Abdominal compartment syndrome

Abdominal compartment syndrome
Other names: Polycompartment syndrome[1]
Measured at the level of the vein from the kidney, anteroposterior divided by transverse abdominal diameter of over 0.8 supports the diagnosis.[2]
SpecialtyCritical care
SymptomsDecreased urine output, hard abdomen[1]
ComplicationsKidney failure, respiratory failure, heart failure, increased intracranial pressure, multi organ system failure[1]
CausesSepsis, pancreatitis, bleeding within the abdomen, enlarged intestines, burns, abdominal trauma, large amounts of intravenous fluids[1]
Risk factorsObesity, pregnancy, high chest pressures, placing person on their front[1]
Diagnostic methodHigh Foley catheter pressure and organ failure[1]
TreatmentMaintain high blood pressure, gastric tube, neostigmine, laxatives, rectal tube, drain ascitis, surgery[1]
FrequencyRelatively common (ICU)[1]
Deaths65%[2]

Abdominal compartment syndrome (ACS) is when the abdomen becomes subject to high internal pressures resulting in organ dysfunction.[1][3] Symptoms may include a swollen and hard abdomen and decreased urine output.[1][2] Among those who are intubated, ventilation becomes difficult.[2] Complications may include kidney failure, respiratory failure, heart failure, ischemic bowel, and increased intracranial pressure; ending in multi organ system failure.[1][2]

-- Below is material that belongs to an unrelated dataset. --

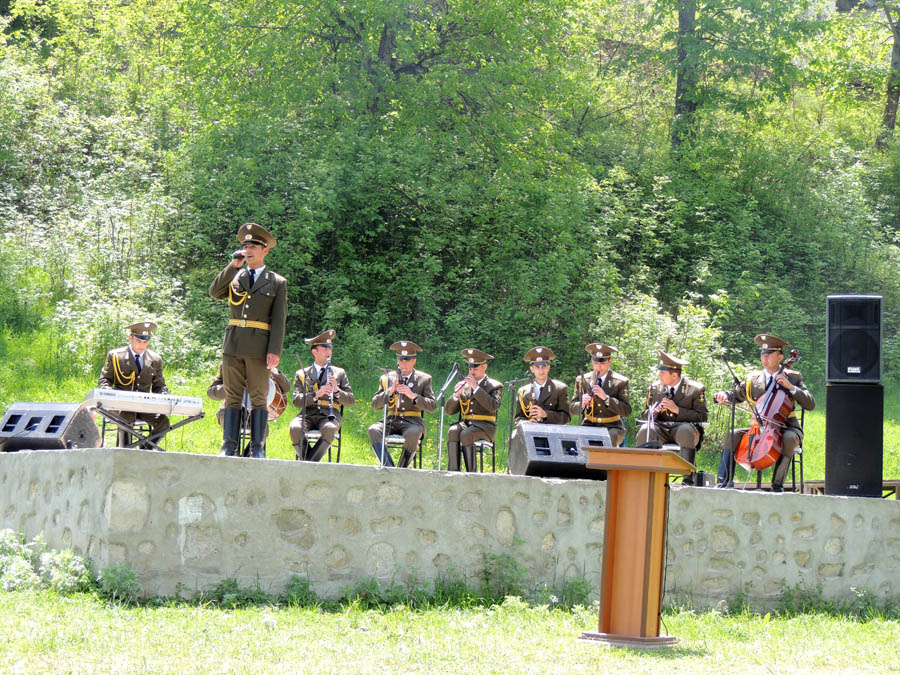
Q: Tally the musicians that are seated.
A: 9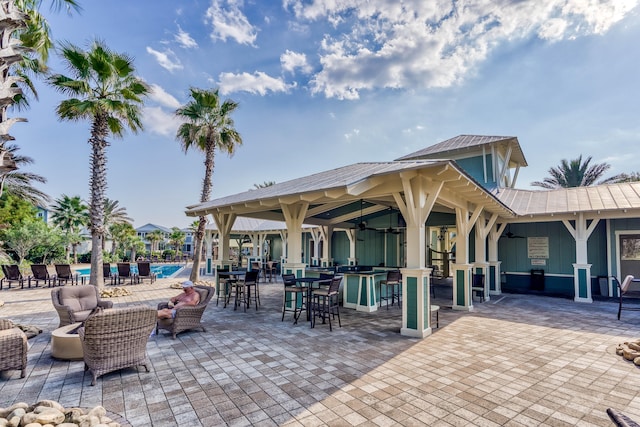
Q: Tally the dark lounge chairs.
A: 6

It may occur as a result of sepsis, pancreatitis, bleeding within the abdomen, enlarged intestines, burns, abdominal trauma or surgery, or large amounts of intravenous fluids.[1][2] Factors that can worsen matters include obesity, pregnancy, high chest pressures, and placing a patient on their front.[1] The underlying mechanism involves increased pressure affecting heart, lungs, kidneys, and brain.[1] Diagnosis may be supported by measuring pressures above 20 mm Hg via a Foley catheter placed in the bladder.[1]

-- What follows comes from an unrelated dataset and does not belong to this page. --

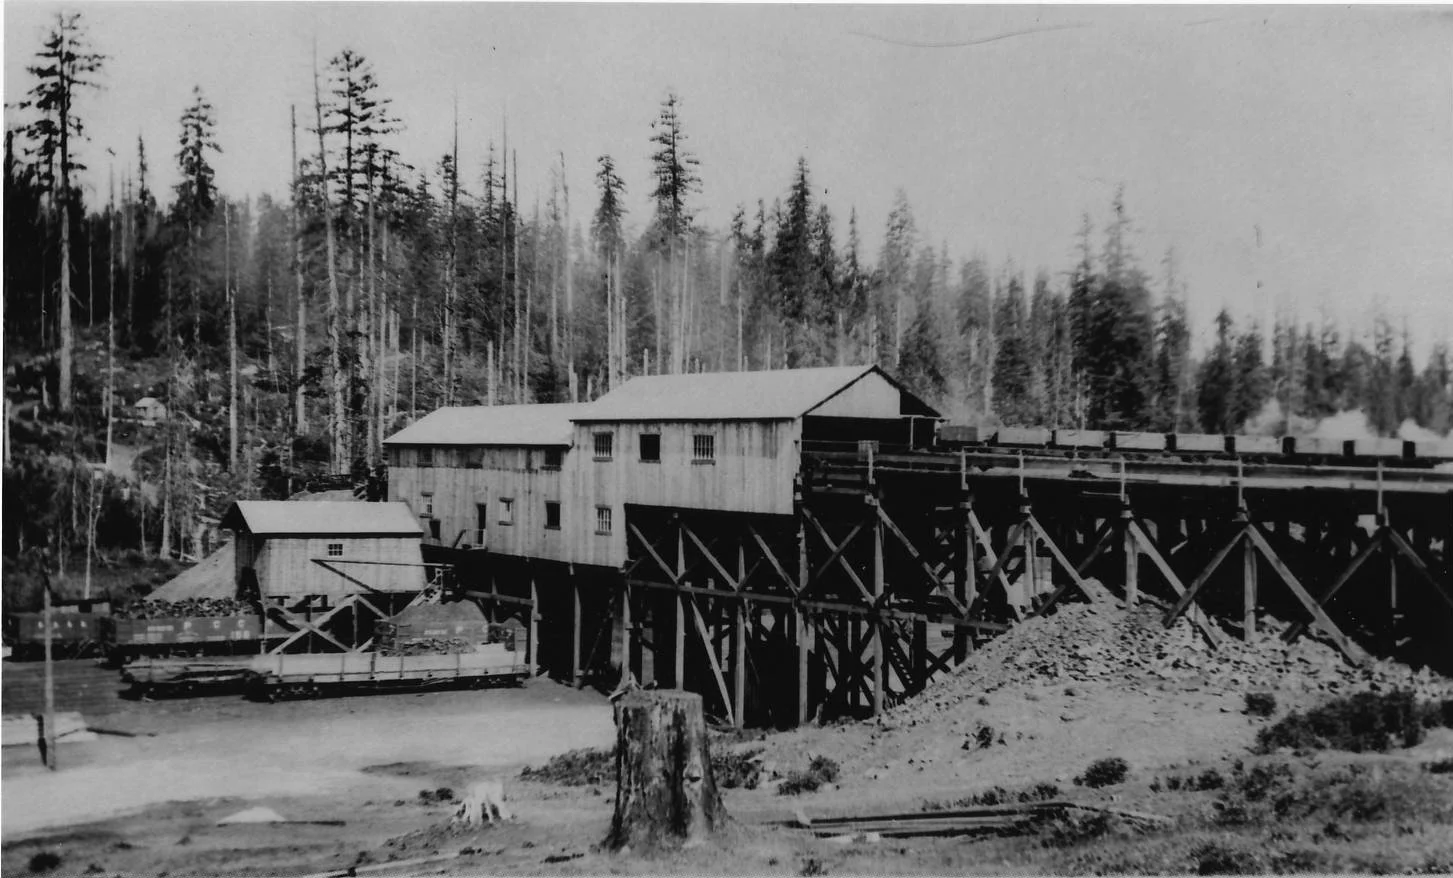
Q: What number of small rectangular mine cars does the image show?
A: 9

Treatment involves keeping the blood pressure sufficiently high, while limiting intravenous fluids, together with efforts to decrease abdominal pressure.[1] The goal blood pressure is at least 60 mm Hg above the intra-abdominal pressure.[1] Abdominal pressure may be decreased by placing a gastric tube, neostigmine, laxatives or a rectal tube, and draining any ascitis.[1] If this is not effective surgery to open the abdomen may be carried out.[1]

Abdominal compartment syndrome occurs relatively commonly in the intensive care unit (ICU).[1] The risk of death is as high as 70%.[2] Increased abdominal pressure was first described in 1863 Etienne-Jules Marey, with its association with organ dysfunction noted in 1873.[4] The current term came into use in 1989.[4]

Signs and symptoms

Symptoms often include decreased urine output and a hard abdomen.[1]

Complications

Possible complications include:[5]

Cause

Causes may include:[5]

  • Peritoneal tissue edema secondary to diffuse peritonitis, abdominal trauma
  • Fluid therapy due to massive volume resuscitation
  • Retroperitoneal hematoma secondary to trauma and aortic rupture
  • Peritoneal trauma secondary to emergency abdominal operations
  • Reperfusion injury following bowel ischemia due to any cause
  • Retroperitoneal and mesenteric inflammatory edema secondary to acute pancreatitis[6]
  • Ileus and bowel obstruction
  • Intra-abdominal masses of any cause
  • Abdominal packing for control of bleeding
  • Closure of the abdomen under undue tension
  • Ascites (intra-abdominal fluid accumulation)[7]
  • Acute pancreatitis with abscesses formation

It is classified into primary, secondary, and recurrent.[8] It may occur as a result of a primary illness or in association with treatment interventions.[9]

Pathophysiology

Abdominal compartment syndrome occurs when tissue fluid within the peritoneal and retroperitoneal space (either edema, retroperitoneal blood or free fluid in the abdomen) accumulates in such large volumes that the abdominal wall compliance is crossed and the abdomen can no longer stretch. Once the abdominal wall can no longer expand, any further fluid leaking into the tissue results in fairly rapid rises in the pressure within the space. Initially this increase in pressure does not cause organ failure but does prevent organs from working properly – this is called intra-abdominal hypertension and is defined as a pressure over 12 mmHg in adults. ACS is defined by a sustained intra-abdominal pressure (IAP) above 20 mmHg with new-onset or progressive organ failure.[10] These pressure measurements are relative. Small children can develop compartment syndromes at much lower pressures while young previously healthy athletic individuals may tolerate an abdominal pressure of 20 mmHg well. The underlying cause of the disease is capillary permeability caused by the systemic inflammatory response syndrome (SIRS) that occurs in every critically ill person. SIRS leads to leakage of fluid out of the capillary beds into the interstitial space in the entire body with a profound amount of this fluid leaking into the gut wall, mesentery and retroperitoneal tissue.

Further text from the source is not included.